These successful A2A schemes continue to get better. All of these schemes operate with real-time payments (based on checkout and approval), but many are now migrating onto real-time clearing rails (money movement). User experiences also continue to get better. For example, Bizum, launched in 2016 by a consortium of Spanish banks, uses Iberpay’s real time payment clearing rails. Consumers are generally quite happy with the quality of the mobile apps from these schemes. The schemes noted in Figure 2 that provide a mobile app (e.g., Swish, Twint, Vipps) have a combined average rating of 90% on the Apple AppStore.

Open Banking Payments - a Solution in Search of a Problem


None of the highly successful A2A payment schemes noted in Figure 2 (effectively all of the bank-owned A2A schemes) operate via Open Banking.

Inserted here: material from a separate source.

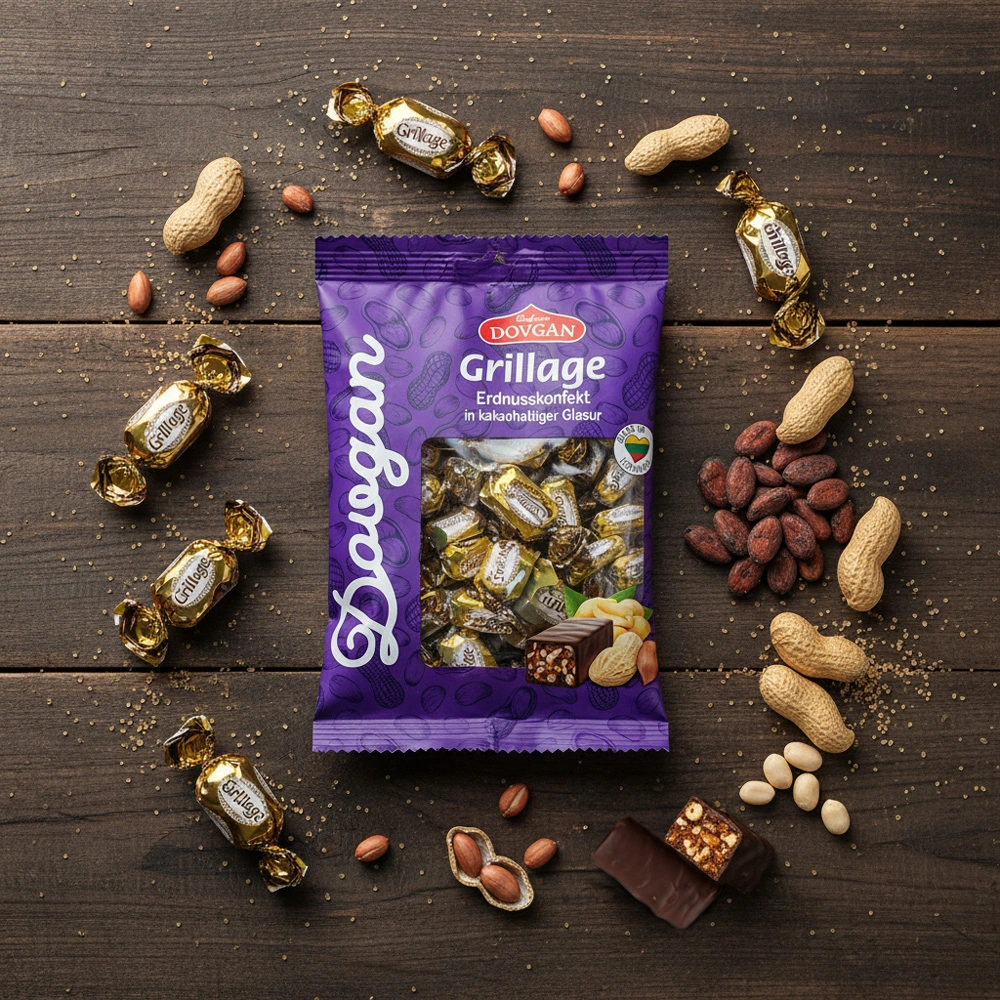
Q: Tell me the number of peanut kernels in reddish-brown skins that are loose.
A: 9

Schemes such as Trustly and Sofort/Klarna are migrating into Open Banking-based user experiences, and away from their traditional ‘screen scraping’ UXs. Therefore, is there room for Open Banking payment initiation services (PIS)?

The answer as of today is, ‘not much’. Volumes of PIS payments today are de minimis, accounting for far less than 1% of European e-commerce. This despite having complete market readiness in most of the major Western European markets and broad support by leading European e-comm PSPs. If a European merchant wants to offer PIS payments today, they can generally find the service. So why the lack of uptake, as shown in Figure 4?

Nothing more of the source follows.